Input data ::
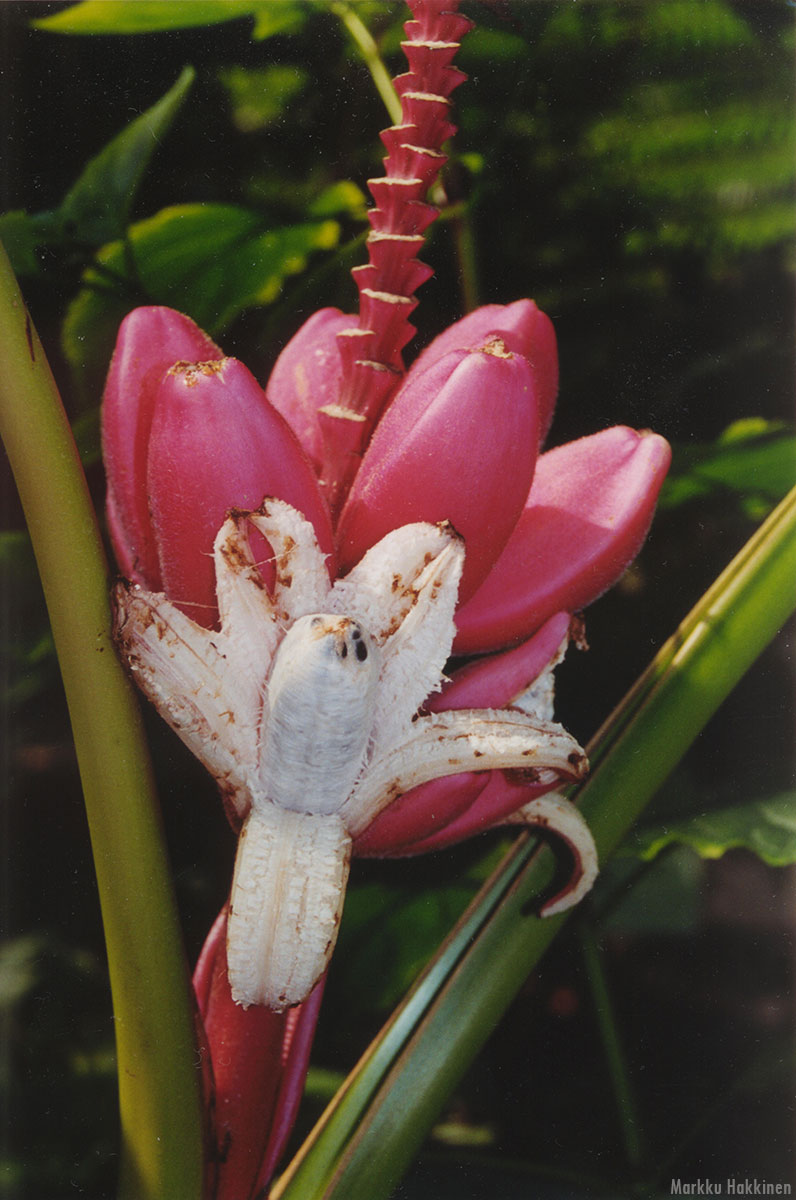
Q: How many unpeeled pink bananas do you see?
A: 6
--
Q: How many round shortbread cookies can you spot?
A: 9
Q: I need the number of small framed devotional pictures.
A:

Task description ::
With "many" as the word to match, copy each line of the records that has it.

Answer to this task ::
Q: How many unpeeled pink bananas do you see?
Q: How many round shortbread cookies can you spot?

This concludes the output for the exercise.